TASK → Beginning at the line with "Q: How many white-and-silver" in the records below, return each line up to and including the last, exactly as it stands, but not the pictures.

::: DATA

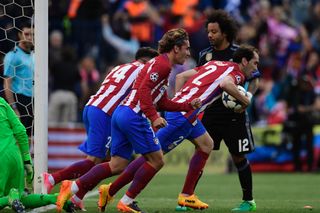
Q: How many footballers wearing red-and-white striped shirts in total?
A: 3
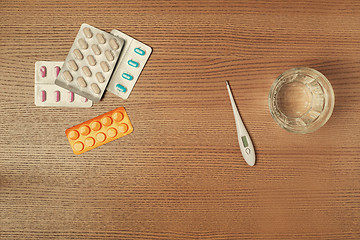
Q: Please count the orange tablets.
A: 10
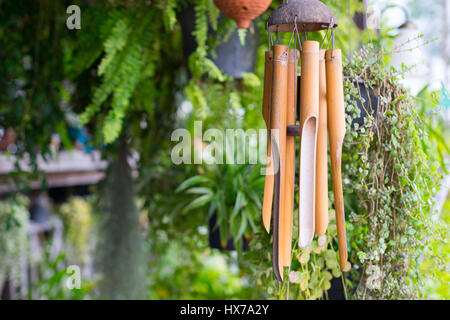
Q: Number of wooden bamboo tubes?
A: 6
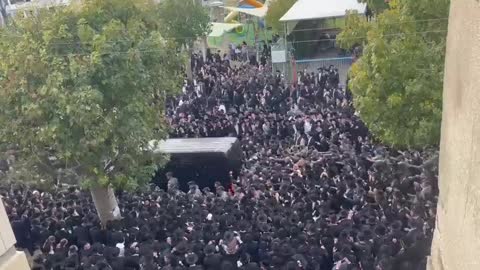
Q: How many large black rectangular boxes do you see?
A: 1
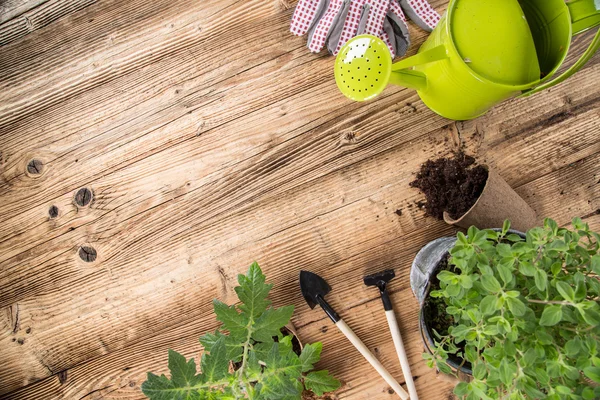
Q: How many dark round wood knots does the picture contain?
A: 4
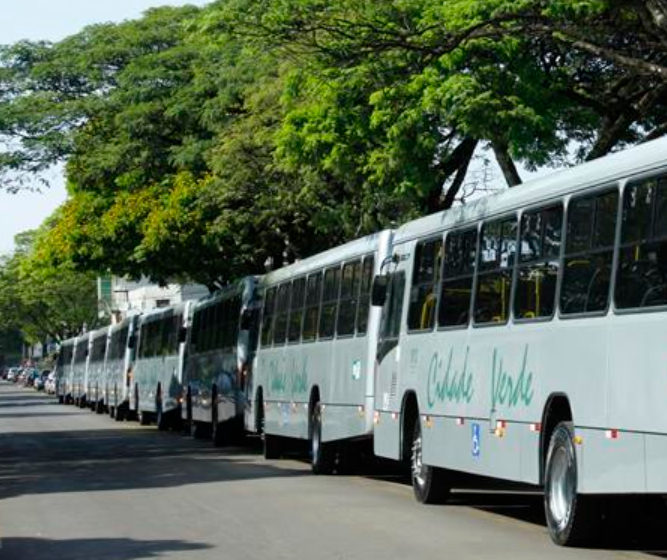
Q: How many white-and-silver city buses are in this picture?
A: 8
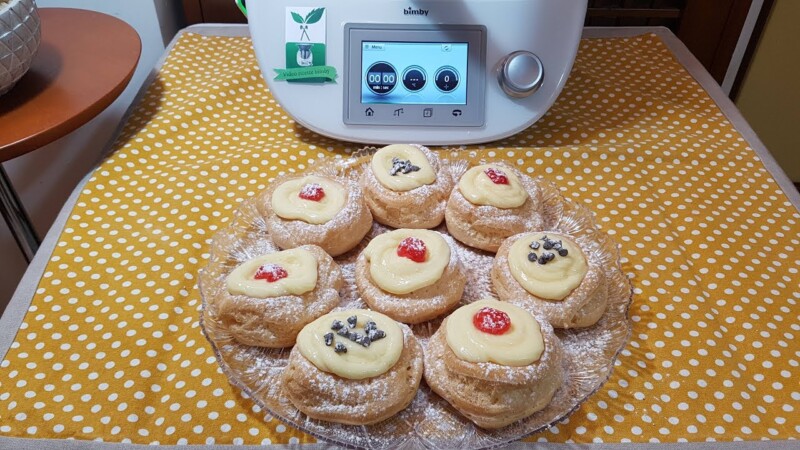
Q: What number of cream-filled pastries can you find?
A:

::::::

ANSWER SPACE →
Q: How many white-and-silver city buses are in this picture?
A: 8
Q: What number of cream-filled pastries can you find?
A:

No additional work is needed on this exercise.